Cricket Australia chief Roberts resigns amid leadership criticism

Roberts, whose resignation is effective immediately, would be replaced by interim CEO Nick Hockley, the chief executive of the Twenty20 World Cup in Australia.

Kevin Roberts said earlier this month the domestic game stood to lose A$80 million ($54.55 million) due to COVID-19.   -  Getty Images

Cricket Australia (CA) confirmed on Tuesday that chief executive Kevin Roberts has resigned following months of criticism over his leadership during the coronavirus shutdown.

CA Chairman Earl Eddings told reporters in a video call that Roberts, whose resignation is effective immediately, would be replaced by interim CEO Nick Hockley, the chief executive of the Twenty20 World Cup in Australia.

Sportstar understands that Hockley will continue his role as the CEO of the tournament's organising committee.

READ | T20 World Cup in 2020 'unrealistic': Cricket Australia chairman

Eddings informed CA staff of the decision earlier in the day, saying the board needed a “circuit-breaker” to move on from the disruptions that have engulfed the organisation over the past few months.

“Kevin agrees now is the right time for a change of leadership,” Eddings told reporters.

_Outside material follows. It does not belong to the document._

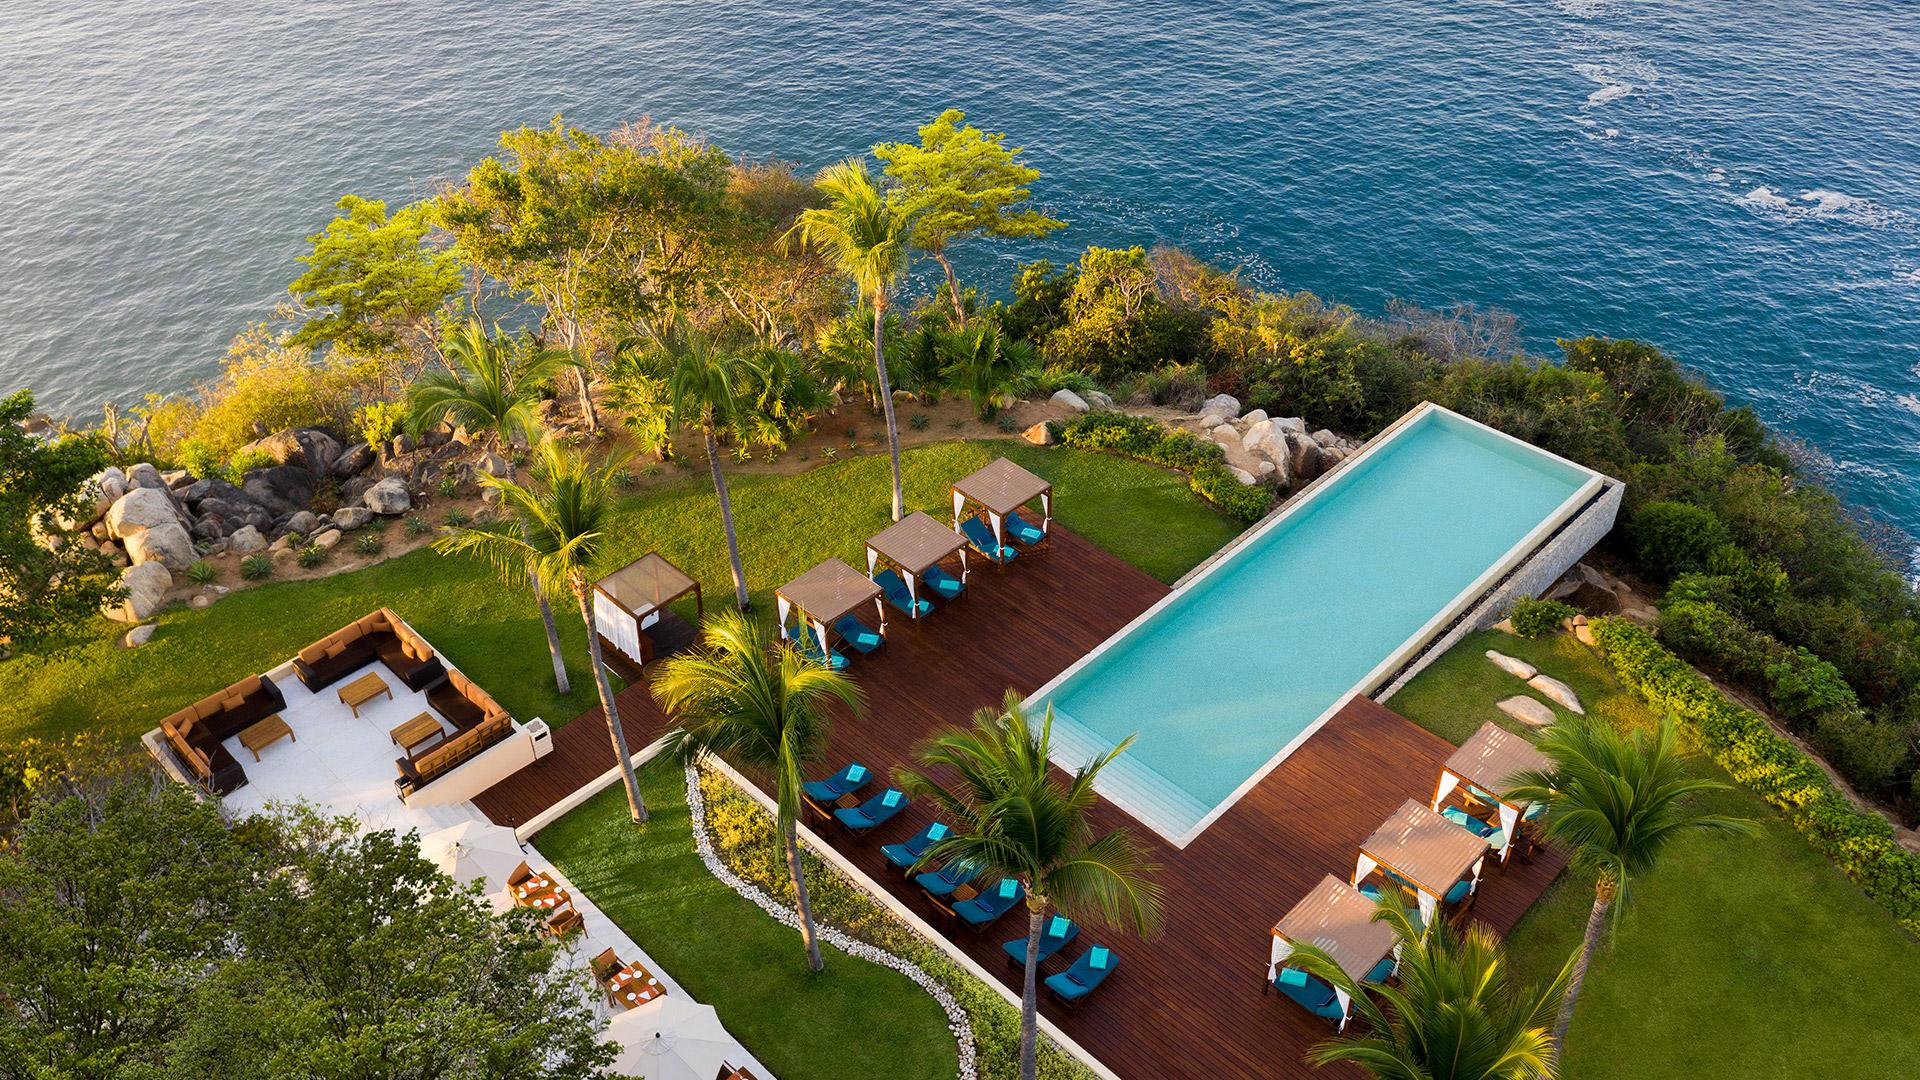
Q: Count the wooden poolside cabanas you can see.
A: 7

Roberts had been under fire since a shock decision to furlough about 80% of staff at head office in April and a warning that the game was in financial peril.

He said the cuts were to “proactively” manage the impact of COVID-19 despite the shutdown coming at the end of the season and exerting minimal impact on scheduling.

Roberts attempted to push through further cost-cutting programs but state associations that nominate members to CA's executive board pushed back against the governing body's proposed reductions to grants.

Players were also upset by proposals to reduce domestic scheduling and were sceptical about CA's bleak forward estimates of revenue projections that underpin their pay.

CA's decision to snub Perth as a venue for one of the four test matches in the lucrative India tour in the home summer also angered Western Australia's state association.

Roberts said earlier this month the domestic game stood to lose A$80 million ($54.55 million) due to the COVID-19 pandemic, with fans barred from stadiums and the Twenty20 World Cup to be held in Australia in October likely to be postponed.

However, with India's tour for December all but confirmed and spectators expected to return to stadiums from next month as COVID-19 infections dwindle, some media pundits have said Roberts exaggerated the financial strain.